I miss sitting with them at recess and lunch. I miss bitching about everything. I miss how we make fun of each other. I miss how we make sexual jokes. I miss that we only had English together. I miss how we had to pair up to go anywhere. I miss how I hated when they had Modern History before lunch or recess cos I'd get left alone forever. I miss having my menstrual cycle in sync with Tegan. I miss Shiva singing the 'Special Two' to me in Maths. I miss giggling with Rawaan at Shiva. I miss that we always knew what each other we're thinking. I miss how we know who each other hate. I miss how we'd give each other looks and start laughing.
I miss them already.
But I want to wish them good luck in uni and in life.

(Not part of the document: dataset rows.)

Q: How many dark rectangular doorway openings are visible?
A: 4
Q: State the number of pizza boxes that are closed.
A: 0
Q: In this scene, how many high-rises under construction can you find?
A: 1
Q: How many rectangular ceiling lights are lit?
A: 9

I know we'll always remain friends. It's that kind of friendship that doesn't just get forgotten.
They're the most amazing bunch of people I have ever met. So caring, so kind, so thoughtful - everything they've done for me and for everyone has been from their heart.

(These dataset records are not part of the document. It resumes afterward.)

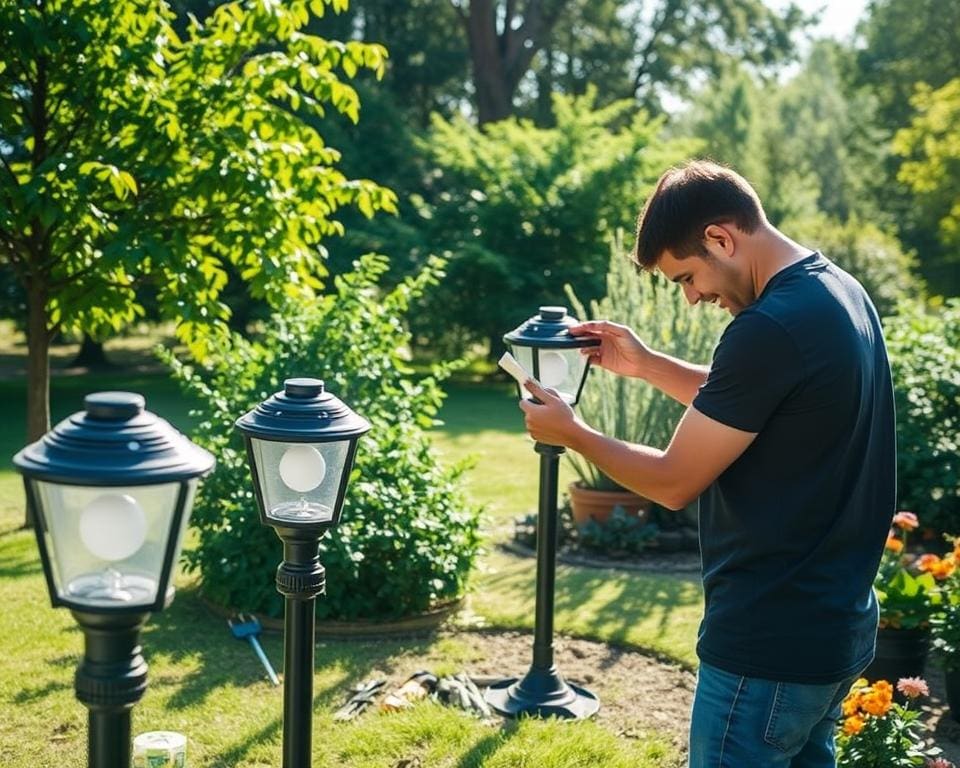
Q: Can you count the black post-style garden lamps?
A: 3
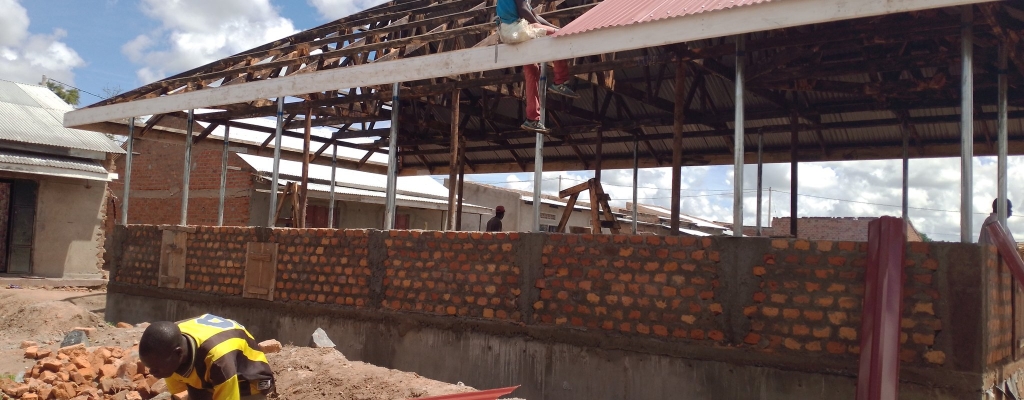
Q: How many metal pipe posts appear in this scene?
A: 13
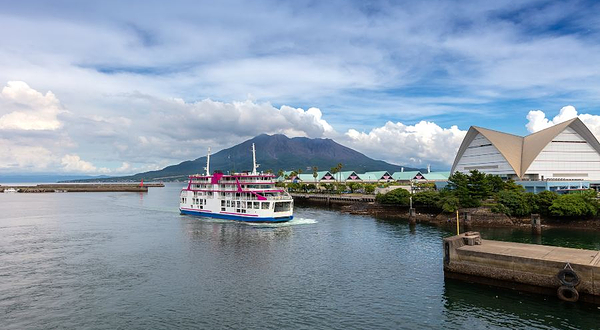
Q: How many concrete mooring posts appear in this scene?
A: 3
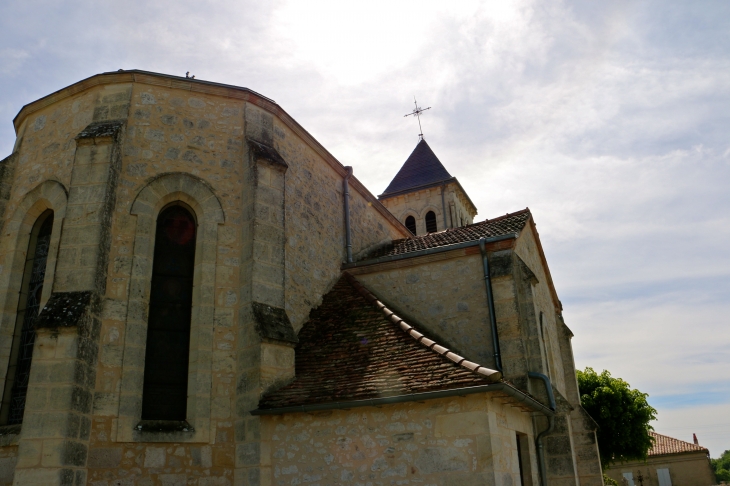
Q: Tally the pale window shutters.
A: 2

Tegan, you have done so much! From listening to my blabbing through emails to seeing my face at least 3 times a week. You have been there each and every time I've needed you. Even when you're done and out.. you still manage to have time.. for me even when you don't have time for yourself. Both emotionally and physically you have been there. You're so strong, stronger than I could ever be.
Shiva coming all the way to the city at 7:30am to go to a job interview with me cos if I went without him I'd probably freak out and not even go. He sat there waiting for me for 1 and a half hours just so when I came out I'd have someone there. Although, we make fun of each other on a daily basis I know you're there for me emotionally as well with our never ending phone conversations and almost crying on you at one stage.
Rawaan, I love you for realising how freaked out I was and drove all the way to Olympic Park just so I could give in some UAC form, for always driving me home after the library, for studying with me in the library before it became the 'cool' place to hang out. I love that you can put a smile on anyones face and that you always know when something is wrong. You amaze me with your skills of turning anything we talk about sexual lol.
You all don't understand how grateful and appreciative I am to have had you guys as my friends. For everything you guys have done for me, even just the little things like borrowing a pen. I'm grateful. There aren't even words to describe really how thankful I really am. I don't know how I managed to stumble upon amazing friends like you guys. I guess I'm just really lucky to have. I'm not sure how I would've survived high school or life without you.